Johnson earned a degree in radio, television, and film at Northwestern University.

=== Blue's Clues ===
Johnson was a freelance animator in the early 1990s when cable television network Nickelodeon wanted to create a new television show for preschoolers. She already had experience working in children's television. In 1994, Johnson, along with producer Angela Santomero and director Todd Kessler, which Nickelodeon executive Brown Johnson called a "green creative team", created the series Blue's Clues.

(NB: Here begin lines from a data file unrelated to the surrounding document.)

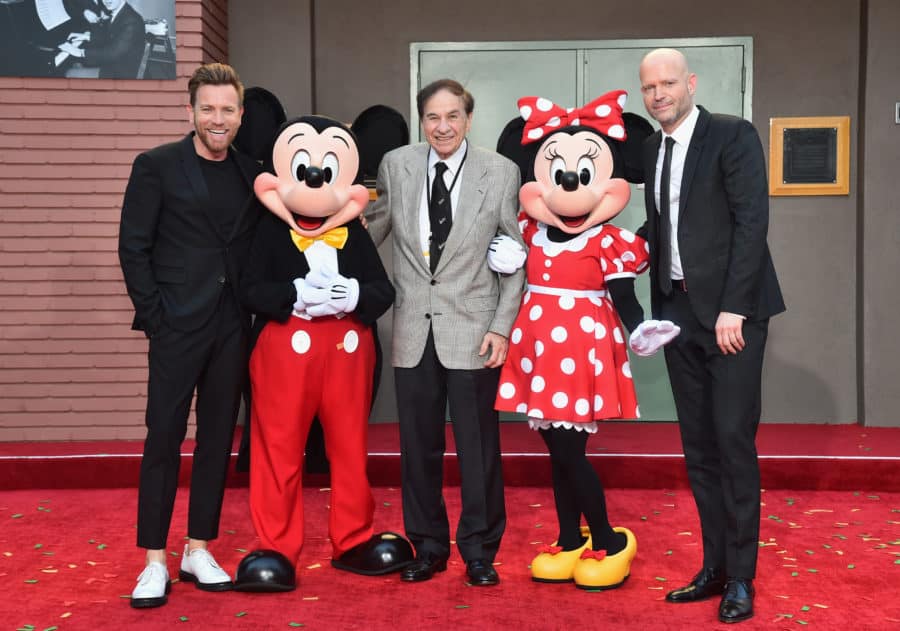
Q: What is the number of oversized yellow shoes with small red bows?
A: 2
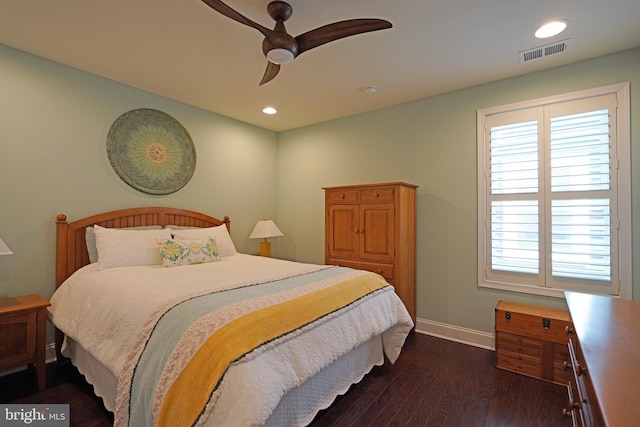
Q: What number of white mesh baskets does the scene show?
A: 0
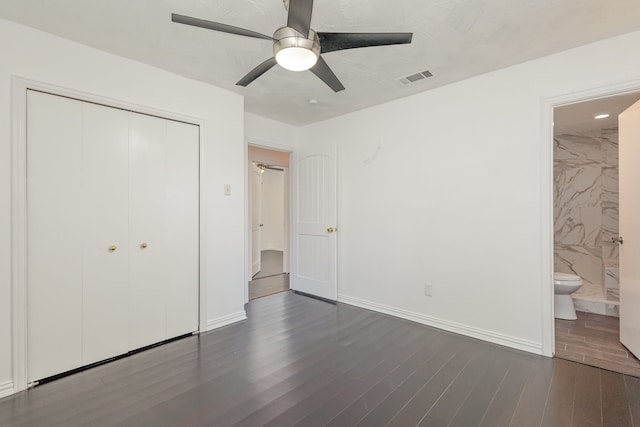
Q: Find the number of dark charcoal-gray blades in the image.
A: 5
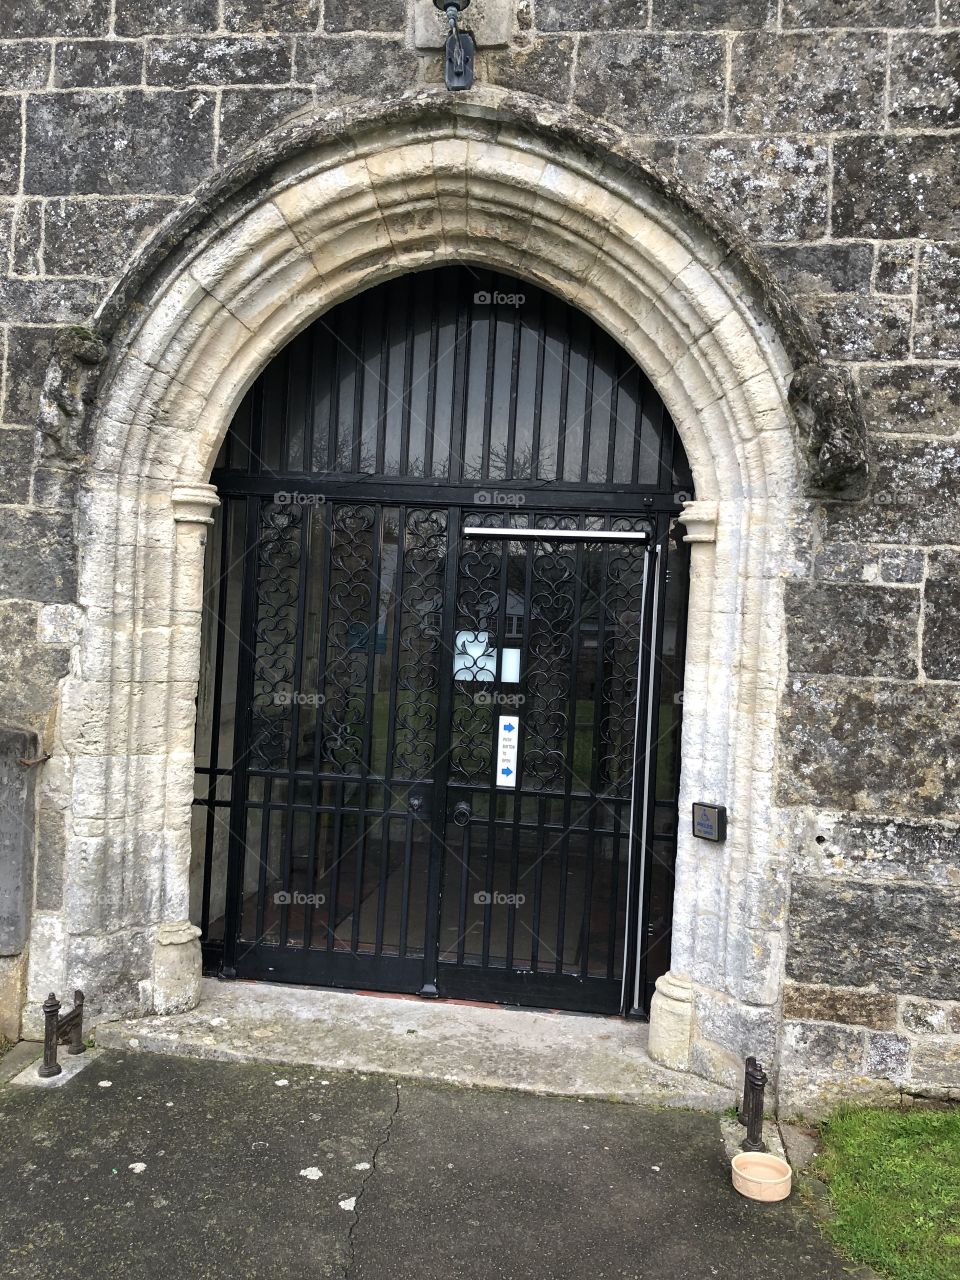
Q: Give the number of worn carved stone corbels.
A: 2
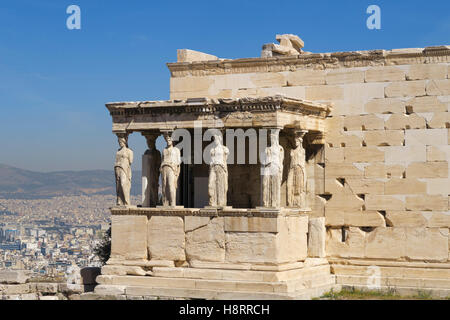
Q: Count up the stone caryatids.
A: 6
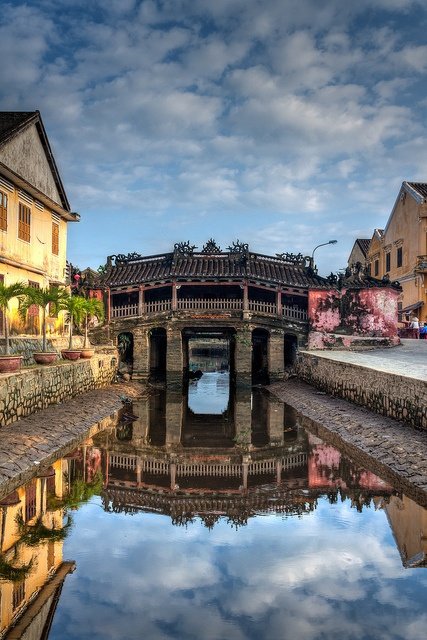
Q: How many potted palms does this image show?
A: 4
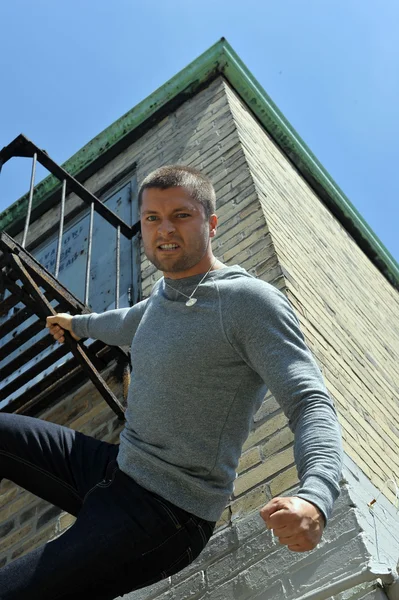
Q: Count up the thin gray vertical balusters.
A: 4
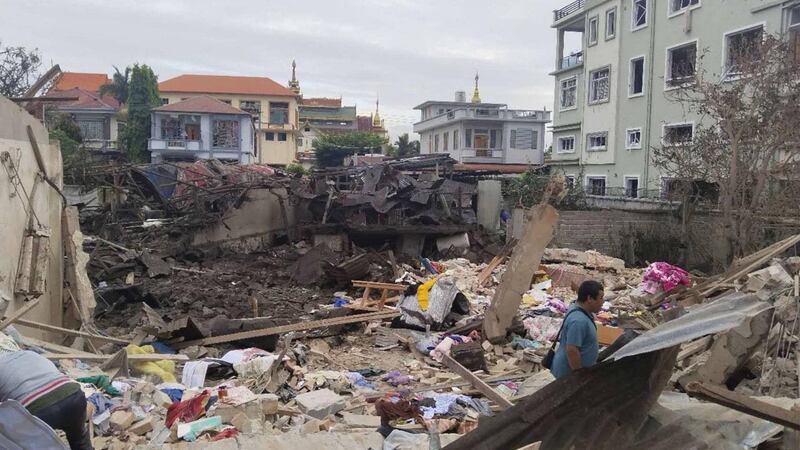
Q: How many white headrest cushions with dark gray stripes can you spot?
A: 0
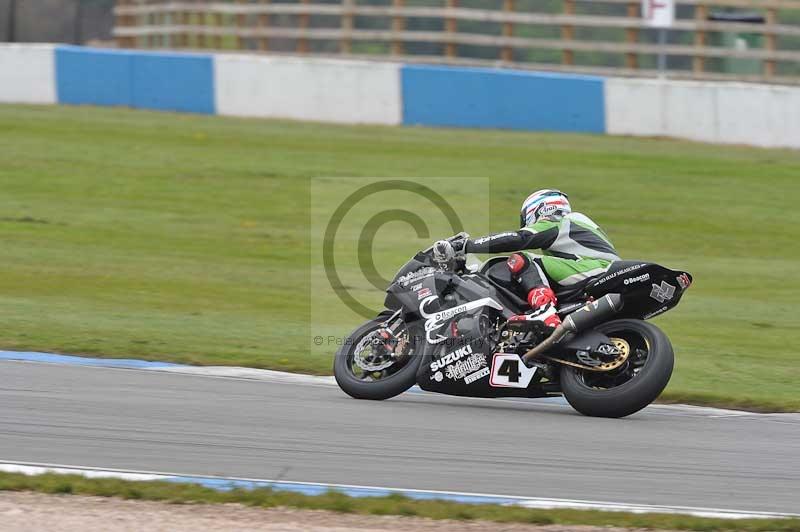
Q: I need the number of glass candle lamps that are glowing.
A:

According to Johnson, she was cast as the voice of Blue, because out of the show's crew, she sounded the most like a dog.

== Personal life ==
She is married to Robert Mowen (another Beyond Our Control alum) and has three sons: Thomas, Oliver, and Emmet.

==Filmography==
===Television===

Title: Role; First aired; Last aired; Co-production; Network; Notes
Blue's Clues: Co-creator / executive producer; September 8, 1996; August 6, 2006; Out of the Blue Enterprises Nickelodeon Animation Studio; Nick Jr.; Also the vocal effects of Blue.
Blue's Room: August 2, 2004; March 29, 2007; Out of the Blue Enterprises Nickelodeon Animation Studio; Spin-off of Blue's Clues.
Blue's Clues & You!: November 11, 2019; September 27, 2024; 9 Story USA Nickelodeon Animation Studio Brown Bag Films; Also the vocal effects of Blue.
Gabby's Dollhouse: January 5, 2021; present; DreamWorks Animation Television; Netflix; First production without 9 Story USA.

===Film===

| Year | Title | Role | Co-production | Notes |
|---|---|---|---|---|
| 2000 | Blue's Big Musical Movie | Executive producer | Paramount Home Entertainment Nickelodeon Animation Studio | Direct-to-video; also the vocal effects of Blue |
| 2022 | Blue's Big City Adventure | Producer | Nickelodeon Movies Nickelodeon Animation Studio 9 Story Media Group Brown Bag Films Boxel Animation Line by Line Media | Paramount+ original film; also the vocal effects of Blue |
| 2025 | Gabby's Dollhouse: The Movie | Executive producer | Universal Pictures DreamWorks Animation |  |

==Works cited==
- Tracy, Diane. (2002). Blue's Clues for Success: The 8 Secrets Behind a Phenomenal Business. New York: Kaplan Publishing. ISBN 0-7931-5376-X.